La decisione di “lasciar fare al mercato” ha anche delle implicazioni di lungo termine per quanto riguarda l’investimento nell’ambiente.

Il fatto che i prezzi potrebbero, nel futuro, fluttuare largamente, implica che la percezione del rischio nell’investimento in progetti petroliferi sia cambiata.

In aggiunta al prezzo alto del petrolio, l’originale stabilità del prezzi e le aspettative implicite che l’OPEC possa stabilire un livello minimo del prezzo del petrolio (garantendo in effetti il tasso di ritorno negli investimenti in nuovi progetti energetici) hanno incoraggiato l’investimento e l’ingresso di nuove fonti di offerta nel mercato.

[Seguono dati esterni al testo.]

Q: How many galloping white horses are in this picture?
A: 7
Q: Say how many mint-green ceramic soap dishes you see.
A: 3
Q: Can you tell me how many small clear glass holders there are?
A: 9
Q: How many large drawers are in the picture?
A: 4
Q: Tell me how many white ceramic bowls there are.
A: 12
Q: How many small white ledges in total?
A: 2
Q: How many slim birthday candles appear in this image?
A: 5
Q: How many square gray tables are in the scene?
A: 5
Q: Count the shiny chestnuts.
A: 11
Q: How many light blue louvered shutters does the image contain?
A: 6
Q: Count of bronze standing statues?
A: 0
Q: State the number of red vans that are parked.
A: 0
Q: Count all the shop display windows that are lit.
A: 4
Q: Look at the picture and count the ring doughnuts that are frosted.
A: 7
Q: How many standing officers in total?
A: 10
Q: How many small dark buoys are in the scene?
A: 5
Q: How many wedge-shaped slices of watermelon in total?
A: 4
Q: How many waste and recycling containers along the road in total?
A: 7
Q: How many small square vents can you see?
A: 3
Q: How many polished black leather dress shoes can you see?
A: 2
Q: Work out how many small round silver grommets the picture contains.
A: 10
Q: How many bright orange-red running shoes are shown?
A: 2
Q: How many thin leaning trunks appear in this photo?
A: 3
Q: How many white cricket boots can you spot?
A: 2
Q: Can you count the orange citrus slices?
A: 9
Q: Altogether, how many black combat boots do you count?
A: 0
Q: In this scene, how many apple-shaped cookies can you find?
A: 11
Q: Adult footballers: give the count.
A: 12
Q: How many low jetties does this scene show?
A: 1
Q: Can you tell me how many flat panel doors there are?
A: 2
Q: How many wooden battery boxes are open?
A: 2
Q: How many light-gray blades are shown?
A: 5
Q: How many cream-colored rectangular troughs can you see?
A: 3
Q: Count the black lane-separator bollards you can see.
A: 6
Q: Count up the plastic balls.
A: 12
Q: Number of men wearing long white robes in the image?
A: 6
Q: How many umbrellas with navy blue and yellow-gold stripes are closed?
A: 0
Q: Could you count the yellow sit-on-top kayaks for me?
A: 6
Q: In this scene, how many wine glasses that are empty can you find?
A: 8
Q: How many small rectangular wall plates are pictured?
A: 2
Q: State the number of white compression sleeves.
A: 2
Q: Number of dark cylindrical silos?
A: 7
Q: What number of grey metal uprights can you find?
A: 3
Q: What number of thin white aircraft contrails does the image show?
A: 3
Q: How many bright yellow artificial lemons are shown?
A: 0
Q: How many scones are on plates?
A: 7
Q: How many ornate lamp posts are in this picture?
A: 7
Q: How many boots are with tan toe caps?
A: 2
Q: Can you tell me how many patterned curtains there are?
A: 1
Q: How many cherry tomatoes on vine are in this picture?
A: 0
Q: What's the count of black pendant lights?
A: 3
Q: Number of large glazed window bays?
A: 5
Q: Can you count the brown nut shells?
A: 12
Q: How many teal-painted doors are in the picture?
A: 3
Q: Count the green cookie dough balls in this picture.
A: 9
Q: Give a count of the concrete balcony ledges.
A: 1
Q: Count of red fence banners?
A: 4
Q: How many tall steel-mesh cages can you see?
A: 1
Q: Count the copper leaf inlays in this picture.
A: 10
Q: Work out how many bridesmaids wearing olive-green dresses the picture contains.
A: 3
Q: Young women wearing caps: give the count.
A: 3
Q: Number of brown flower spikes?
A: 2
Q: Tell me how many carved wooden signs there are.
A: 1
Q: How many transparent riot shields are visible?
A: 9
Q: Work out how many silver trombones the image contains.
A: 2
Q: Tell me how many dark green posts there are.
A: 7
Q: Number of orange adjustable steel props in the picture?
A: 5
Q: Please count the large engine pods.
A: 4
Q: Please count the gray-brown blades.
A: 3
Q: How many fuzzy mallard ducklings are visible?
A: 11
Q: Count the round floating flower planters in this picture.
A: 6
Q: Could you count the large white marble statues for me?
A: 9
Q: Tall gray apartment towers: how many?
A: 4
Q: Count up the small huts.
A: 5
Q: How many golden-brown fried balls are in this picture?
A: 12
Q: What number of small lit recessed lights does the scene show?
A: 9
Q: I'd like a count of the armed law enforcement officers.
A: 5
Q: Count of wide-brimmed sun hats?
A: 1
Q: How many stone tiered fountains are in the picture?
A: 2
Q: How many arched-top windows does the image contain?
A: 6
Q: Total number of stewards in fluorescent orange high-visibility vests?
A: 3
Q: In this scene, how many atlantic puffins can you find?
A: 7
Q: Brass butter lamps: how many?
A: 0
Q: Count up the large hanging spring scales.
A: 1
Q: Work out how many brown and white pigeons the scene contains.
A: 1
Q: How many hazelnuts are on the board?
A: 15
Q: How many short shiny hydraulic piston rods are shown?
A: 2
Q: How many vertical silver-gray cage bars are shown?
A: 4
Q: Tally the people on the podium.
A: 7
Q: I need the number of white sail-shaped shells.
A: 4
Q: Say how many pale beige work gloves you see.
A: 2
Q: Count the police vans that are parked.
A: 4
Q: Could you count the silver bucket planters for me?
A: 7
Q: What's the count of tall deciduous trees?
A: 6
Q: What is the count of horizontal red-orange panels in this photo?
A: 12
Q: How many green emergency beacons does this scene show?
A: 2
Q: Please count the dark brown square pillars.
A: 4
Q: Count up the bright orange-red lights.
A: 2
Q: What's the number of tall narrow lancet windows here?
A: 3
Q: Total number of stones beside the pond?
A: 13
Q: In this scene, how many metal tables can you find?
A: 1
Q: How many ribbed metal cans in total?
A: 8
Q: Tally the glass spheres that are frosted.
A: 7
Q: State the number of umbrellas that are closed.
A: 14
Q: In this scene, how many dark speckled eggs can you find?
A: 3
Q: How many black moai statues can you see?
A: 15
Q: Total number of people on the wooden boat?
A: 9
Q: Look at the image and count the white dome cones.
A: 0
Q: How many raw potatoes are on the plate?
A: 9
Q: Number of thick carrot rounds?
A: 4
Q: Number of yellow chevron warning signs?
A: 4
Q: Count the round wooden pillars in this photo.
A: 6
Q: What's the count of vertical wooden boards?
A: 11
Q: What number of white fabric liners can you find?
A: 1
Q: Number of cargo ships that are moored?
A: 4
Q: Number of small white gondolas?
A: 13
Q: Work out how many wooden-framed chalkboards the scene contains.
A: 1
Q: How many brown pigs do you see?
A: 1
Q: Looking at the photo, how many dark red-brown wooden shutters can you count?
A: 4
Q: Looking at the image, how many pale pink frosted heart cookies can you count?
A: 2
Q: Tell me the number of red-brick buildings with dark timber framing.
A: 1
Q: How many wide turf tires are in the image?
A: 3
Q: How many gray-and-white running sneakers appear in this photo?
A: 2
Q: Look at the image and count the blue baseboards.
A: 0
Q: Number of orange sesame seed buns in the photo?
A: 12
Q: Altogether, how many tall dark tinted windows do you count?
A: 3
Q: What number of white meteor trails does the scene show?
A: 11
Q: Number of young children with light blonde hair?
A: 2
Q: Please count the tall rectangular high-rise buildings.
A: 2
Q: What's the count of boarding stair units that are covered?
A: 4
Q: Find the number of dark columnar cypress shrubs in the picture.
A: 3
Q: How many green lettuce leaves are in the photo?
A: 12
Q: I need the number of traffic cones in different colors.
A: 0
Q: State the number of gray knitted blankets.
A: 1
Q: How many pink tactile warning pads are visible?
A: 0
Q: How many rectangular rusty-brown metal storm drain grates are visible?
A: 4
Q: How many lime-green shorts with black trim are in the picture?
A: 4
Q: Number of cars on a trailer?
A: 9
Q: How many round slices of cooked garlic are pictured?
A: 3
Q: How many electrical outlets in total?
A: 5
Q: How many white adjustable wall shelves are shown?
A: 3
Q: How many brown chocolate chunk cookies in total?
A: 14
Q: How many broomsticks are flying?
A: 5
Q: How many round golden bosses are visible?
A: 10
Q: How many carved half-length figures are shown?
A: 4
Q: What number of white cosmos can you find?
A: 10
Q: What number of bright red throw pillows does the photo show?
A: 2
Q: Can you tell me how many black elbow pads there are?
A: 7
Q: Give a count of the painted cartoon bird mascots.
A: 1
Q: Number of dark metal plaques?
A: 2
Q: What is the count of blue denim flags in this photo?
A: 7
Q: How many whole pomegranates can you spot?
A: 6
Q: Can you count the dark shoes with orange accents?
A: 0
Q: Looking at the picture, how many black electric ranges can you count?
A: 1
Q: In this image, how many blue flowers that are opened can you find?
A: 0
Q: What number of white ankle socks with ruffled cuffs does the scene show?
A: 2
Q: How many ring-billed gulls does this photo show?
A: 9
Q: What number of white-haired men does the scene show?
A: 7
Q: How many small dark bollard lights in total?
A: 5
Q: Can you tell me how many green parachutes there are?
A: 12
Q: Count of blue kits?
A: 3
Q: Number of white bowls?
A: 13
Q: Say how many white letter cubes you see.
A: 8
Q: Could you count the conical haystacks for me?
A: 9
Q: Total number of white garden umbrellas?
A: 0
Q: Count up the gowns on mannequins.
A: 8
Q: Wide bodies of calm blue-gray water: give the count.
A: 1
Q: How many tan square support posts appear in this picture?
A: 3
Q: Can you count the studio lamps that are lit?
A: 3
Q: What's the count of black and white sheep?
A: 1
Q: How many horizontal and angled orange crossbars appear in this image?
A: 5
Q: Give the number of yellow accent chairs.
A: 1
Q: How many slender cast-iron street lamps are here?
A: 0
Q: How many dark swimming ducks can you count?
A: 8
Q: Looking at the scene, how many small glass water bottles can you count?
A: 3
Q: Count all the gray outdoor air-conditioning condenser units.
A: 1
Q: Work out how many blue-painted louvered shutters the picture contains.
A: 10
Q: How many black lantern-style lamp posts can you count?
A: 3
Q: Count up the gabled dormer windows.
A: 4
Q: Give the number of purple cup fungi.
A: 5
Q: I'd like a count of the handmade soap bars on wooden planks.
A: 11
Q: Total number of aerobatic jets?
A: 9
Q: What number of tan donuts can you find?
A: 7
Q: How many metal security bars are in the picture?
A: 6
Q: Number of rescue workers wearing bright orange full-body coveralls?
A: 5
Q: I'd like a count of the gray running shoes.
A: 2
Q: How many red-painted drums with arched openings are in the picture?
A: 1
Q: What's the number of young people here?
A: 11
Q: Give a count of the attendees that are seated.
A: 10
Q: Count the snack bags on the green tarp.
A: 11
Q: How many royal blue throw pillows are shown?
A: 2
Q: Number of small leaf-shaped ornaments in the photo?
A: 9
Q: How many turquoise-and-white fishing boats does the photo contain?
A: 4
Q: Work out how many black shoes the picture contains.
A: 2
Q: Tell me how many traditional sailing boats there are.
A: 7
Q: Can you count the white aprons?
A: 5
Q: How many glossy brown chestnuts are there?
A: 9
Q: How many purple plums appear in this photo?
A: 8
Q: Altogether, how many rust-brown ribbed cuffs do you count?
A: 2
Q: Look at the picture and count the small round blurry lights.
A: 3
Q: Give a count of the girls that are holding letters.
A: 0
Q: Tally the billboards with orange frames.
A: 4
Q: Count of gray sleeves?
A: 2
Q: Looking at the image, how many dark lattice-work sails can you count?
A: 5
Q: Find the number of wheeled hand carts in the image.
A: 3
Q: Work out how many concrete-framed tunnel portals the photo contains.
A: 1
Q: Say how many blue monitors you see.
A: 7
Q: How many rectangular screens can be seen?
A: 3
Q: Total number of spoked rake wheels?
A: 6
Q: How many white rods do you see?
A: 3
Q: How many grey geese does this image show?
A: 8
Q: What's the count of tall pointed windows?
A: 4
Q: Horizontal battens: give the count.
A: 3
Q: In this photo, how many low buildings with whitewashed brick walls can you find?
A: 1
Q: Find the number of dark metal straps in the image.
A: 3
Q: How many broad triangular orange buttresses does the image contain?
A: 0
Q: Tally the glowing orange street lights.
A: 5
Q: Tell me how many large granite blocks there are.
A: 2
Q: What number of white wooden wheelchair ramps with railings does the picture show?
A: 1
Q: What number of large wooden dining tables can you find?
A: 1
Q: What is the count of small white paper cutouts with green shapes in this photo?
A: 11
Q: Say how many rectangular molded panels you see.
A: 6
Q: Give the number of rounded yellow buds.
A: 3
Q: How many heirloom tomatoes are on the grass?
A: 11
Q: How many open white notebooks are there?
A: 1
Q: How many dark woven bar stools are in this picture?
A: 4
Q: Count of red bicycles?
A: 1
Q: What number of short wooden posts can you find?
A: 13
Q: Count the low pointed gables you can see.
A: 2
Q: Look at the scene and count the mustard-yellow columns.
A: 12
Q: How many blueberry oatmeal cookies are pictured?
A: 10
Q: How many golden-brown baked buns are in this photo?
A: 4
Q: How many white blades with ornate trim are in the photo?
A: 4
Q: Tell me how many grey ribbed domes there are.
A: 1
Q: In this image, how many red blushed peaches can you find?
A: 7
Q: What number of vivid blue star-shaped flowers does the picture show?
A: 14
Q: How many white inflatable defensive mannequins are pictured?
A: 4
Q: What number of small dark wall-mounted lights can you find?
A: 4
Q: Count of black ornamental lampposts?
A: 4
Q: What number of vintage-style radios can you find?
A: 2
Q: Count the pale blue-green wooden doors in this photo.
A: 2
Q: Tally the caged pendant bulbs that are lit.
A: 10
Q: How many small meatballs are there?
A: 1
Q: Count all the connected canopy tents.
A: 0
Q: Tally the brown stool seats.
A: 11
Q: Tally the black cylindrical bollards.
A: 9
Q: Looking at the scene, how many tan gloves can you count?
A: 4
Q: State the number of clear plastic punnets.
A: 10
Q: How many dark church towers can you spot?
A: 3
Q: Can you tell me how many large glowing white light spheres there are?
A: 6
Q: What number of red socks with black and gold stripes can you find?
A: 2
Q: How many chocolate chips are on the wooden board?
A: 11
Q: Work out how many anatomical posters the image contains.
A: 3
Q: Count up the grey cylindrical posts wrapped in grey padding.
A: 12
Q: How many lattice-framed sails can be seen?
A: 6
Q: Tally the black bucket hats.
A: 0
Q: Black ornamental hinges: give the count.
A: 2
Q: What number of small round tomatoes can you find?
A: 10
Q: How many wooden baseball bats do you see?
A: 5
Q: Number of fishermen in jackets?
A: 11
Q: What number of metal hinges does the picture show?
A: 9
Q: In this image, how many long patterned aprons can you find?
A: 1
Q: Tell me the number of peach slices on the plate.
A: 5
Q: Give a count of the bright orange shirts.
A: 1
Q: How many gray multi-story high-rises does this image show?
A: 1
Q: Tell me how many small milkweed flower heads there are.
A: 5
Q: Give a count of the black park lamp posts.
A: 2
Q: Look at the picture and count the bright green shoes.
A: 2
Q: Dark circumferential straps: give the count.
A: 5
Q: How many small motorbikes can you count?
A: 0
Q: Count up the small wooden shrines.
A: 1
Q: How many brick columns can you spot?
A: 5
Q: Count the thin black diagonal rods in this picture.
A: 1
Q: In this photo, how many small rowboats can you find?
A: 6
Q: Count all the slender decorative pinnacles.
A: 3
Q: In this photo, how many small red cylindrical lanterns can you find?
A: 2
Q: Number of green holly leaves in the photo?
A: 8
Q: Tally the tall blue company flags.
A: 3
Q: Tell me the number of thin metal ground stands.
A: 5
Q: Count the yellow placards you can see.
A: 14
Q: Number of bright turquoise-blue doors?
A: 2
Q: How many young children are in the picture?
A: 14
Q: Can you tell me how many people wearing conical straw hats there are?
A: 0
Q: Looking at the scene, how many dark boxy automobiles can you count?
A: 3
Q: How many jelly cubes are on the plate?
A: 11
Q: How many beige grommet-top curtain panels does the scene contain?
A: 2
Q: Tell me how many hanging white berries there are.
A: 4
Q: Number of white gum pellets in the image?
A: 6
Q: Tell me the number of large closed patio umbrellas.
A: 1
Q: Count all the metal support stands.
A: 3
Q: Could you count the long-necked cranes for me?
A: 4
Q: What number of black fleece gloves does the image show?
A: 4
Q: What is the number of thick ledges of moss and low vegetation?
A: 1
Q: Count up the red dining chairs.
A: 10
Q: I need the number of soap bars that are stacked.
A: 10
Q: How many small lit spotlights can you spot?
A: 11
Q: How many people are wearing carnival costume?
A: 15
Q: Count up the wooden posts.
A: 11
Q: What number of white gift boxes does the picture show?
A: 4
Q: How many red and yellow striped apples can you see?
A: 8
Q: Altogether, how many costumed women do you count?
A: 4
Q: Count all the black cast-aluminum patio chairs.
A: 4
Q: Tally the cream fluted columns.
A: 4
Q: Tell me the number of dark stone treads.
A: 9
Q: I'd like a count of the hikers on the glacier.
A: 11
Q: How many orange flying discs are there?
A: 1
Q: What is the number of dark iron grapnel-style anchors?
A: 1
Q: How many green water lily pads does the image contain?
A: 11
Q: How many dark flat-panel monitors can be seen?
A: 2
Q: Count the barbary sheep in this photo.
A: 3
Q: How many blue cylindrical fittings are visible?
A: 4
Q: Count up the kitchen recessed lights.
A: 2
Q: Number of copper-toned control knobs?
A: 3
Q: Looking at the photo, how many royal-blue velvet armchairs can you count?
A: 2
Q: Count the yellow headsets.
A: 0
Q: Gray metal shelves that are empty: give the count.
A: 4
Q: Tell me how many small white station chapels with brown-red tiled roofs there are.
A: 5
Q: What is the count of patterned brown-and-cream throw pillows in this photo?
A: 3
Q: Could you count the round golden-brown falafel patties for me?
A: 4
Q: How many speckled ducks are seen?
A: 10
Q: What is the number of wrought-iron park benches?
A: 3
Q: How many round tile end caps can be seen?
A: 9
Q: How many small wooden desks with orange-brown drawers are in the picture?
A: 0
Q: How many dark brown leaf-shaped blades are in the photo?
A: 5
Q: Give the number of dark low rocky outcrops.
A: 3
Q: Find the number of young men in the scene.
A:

L’avvento dell’aumentata volatilità, insieme alla percezione che i prezzi possano fluttuare ampiamente, causerebbe la riconsiderazione da parte degli investitori (incluse le compagnie nazionali e internazionali) dei rischi nei nuovi progetti energetici, scoraggiando l’investimento in generale e incoraggiando la scelta dell’attesa. Pertanto, dalla prospettiva dell’Arabia Saudita, la volatilità dei prezzi può accelerare la risposta dell’offerta. Tuttavia, la maggiore volatilità e le oscillazioni più nette dei prezzi del petrolio accelerano pure le risposte della domanda e aumentano la sfida dell’economia domestica, che rimane ancora molto colpita dalle oscillazioni dei prezzi del petrolio.